Hola from the legitamate bottom of the Earth. I´m strapped for time but here´s what´s happend in the past few days:
I spent yesterday with Vivian Holz in Mendoza. She was kind enough to act as my personal tour guide which was very gracious of her. We started off at the Norton winery bodega which afforded the opportunity of some breathtaking scenery and wine tasting. The vineyards overlook 20,000 foot Andean peaks. Safe to say that if I had to work there I´d spend the entire day just staring west and probably be fired within 48 hours for being that drunk naked guy screaming at the mountains. A wonderful place: rustic, charming and rather sophisticated.
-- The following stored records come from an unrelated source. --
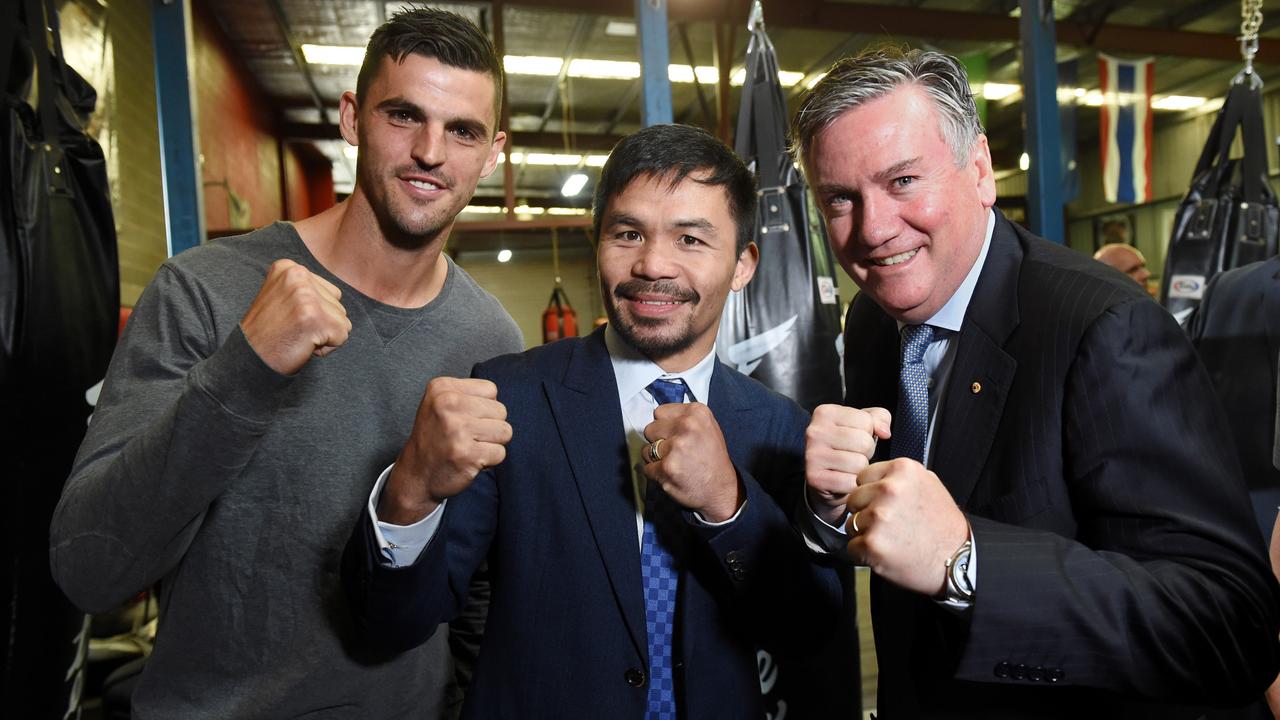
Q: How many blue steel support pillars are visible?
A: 3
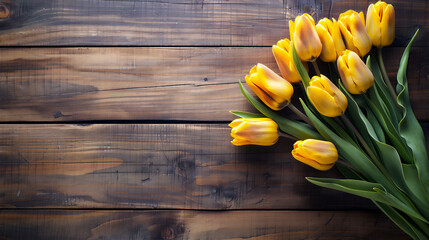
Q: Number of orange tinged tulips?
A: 10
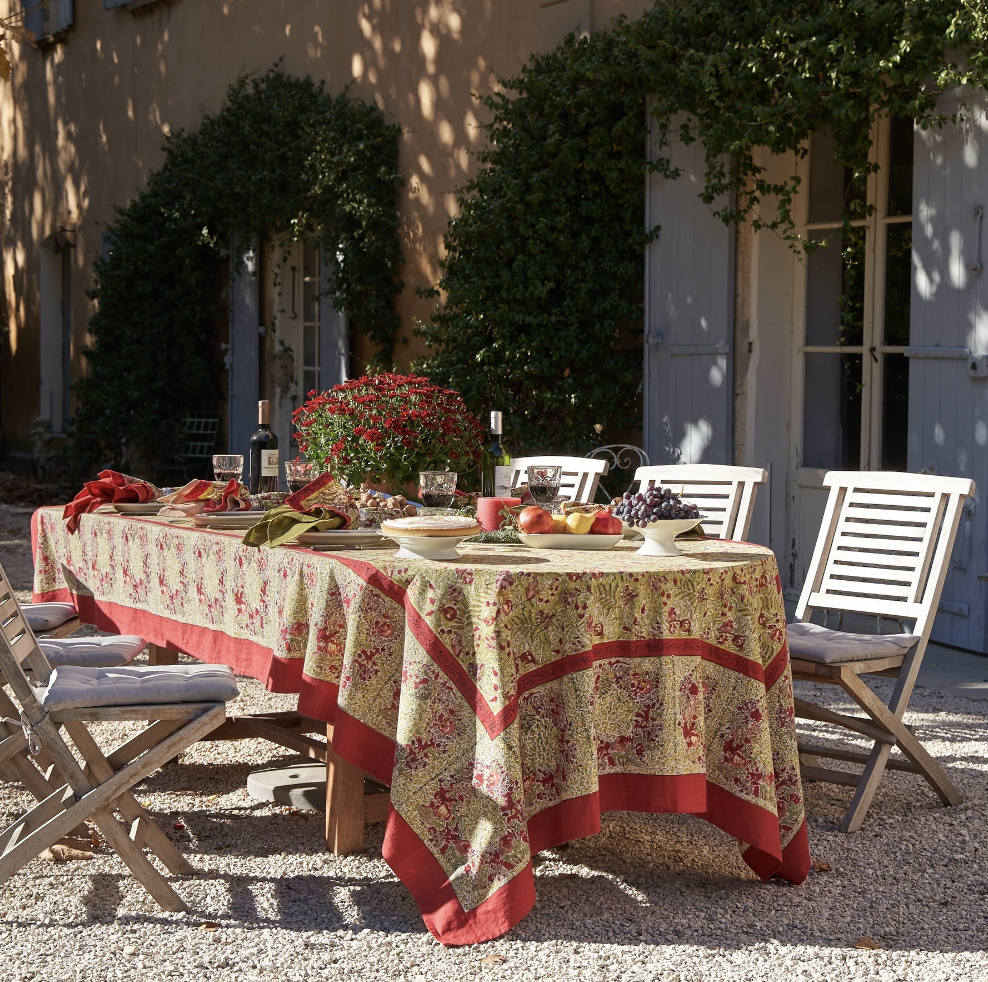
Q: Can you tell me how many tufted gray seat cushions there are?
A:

After sampling some wines at the tasting bar Vivan took me back to her place for a little lunch and then we headed into the mountains for a brief tour of the Argentine side of the second tallest range in the world. I´ve been to the Chilean side which is decidely more lush. The Argentine side of the Andes, while striking, is barren. There is virtually no vegetation besides the ocassional displaced brush. Given the majestic landscape it makes for some pretty arid scenery. We made our way up to Potrerillos, a huge dam constructed by the Argentines to harness the water that comes from the mountains. Mendoza gets less than 5 inches of rain per year so they need pretty much every drop of the wet stuff. The lake side of the dam is incredible. The water is a florescent shade of Carolina blue and just pops out of the red mountains in an incredible chromatic juxtaposition. I have plenty of pictures of me standing awkwardly with the lake behind me as Vivian snapped away.
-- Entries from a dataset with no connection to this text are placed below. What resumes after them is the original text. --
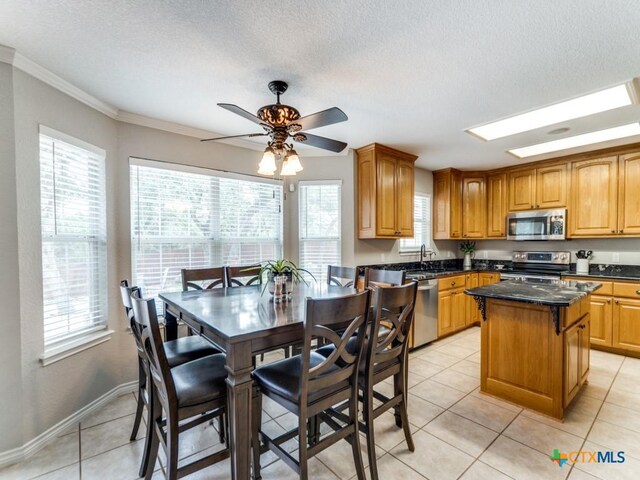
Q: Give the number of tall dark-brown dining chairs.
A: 8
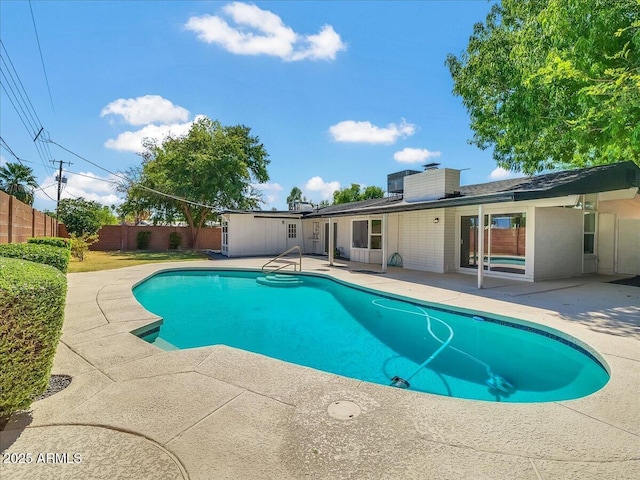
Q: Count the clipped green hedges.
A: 3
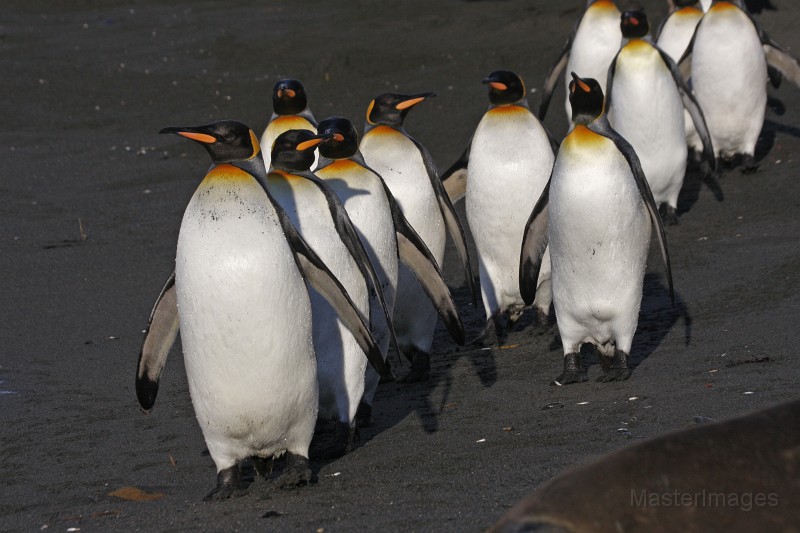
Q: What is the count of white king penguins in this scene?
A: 11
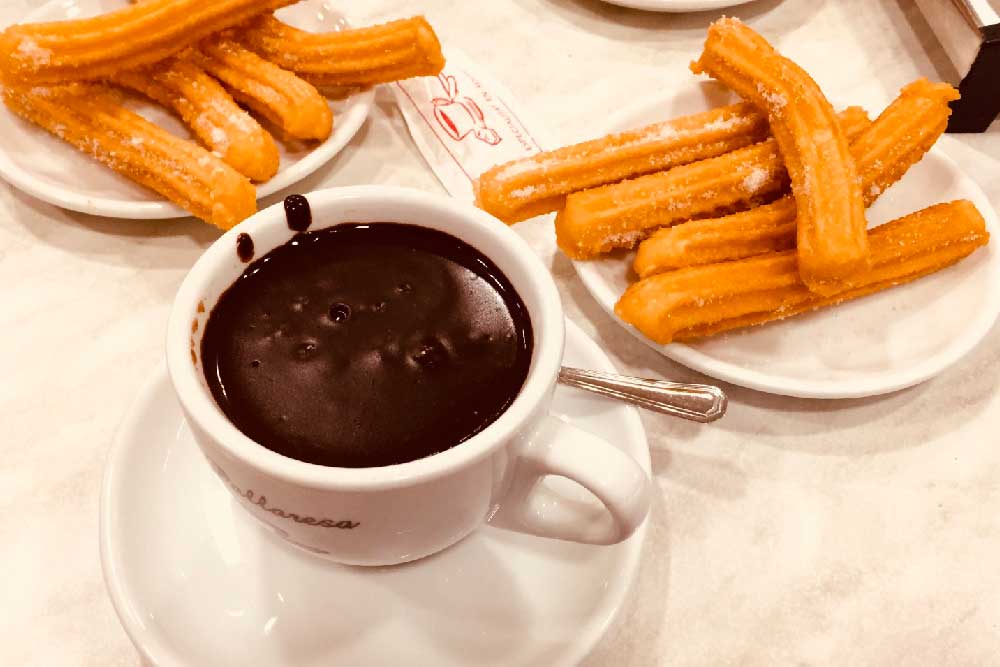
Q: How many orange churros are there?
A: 10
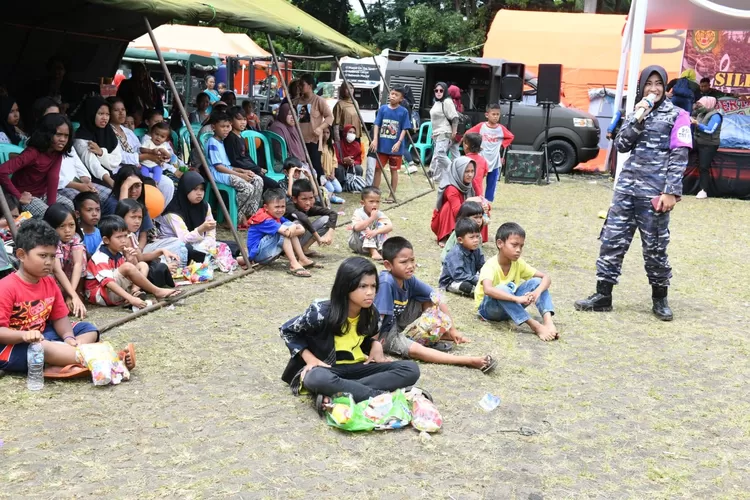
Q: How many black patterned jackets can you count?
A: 1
Dinner was also a delight. Luis was kind enough to take us all out to one of the best restaurants in town and seeing as Mendoza is known for it´s wine and food, the restaurant, where the name eludes me at the moment, did not disappoint. I go the roasted corn which was baked within the husk, followed by a gaucho-style barbeque chicken breast. Succulent and juicy, it was grilled with just salt but was an all time great meal for me.
I spent the entire day today traveling all over the country. Left Mendoza, headed to Buenos Aires, then flew all the way down to Uiashia which is on Tierra del Fuego. The flight in was a highlight. I was secretly listening to my iPod as Eric Clapton´s ´The Endge of Darkness´ came on. Few things can prepare you for a dusk descent into Tierra del Fuego but the song just seemed so damn fitting. It was perfect. Surveying the barren and rugged landscape, I couldn´t help think what awaits me here in El Calafate. I plan on visiting the glaciers as well as El Chalten, the reknowned hiking town about 2 hours to the north.
The hostel I´m at right know has a wonderful energy. People young and old just mingling in the pine furnished living room, listening to tango and sipping on cervezas. There´s only one computer for the whole hostel which is why I´m pressed for time but the adventure begins tomorrow and I can´t wait.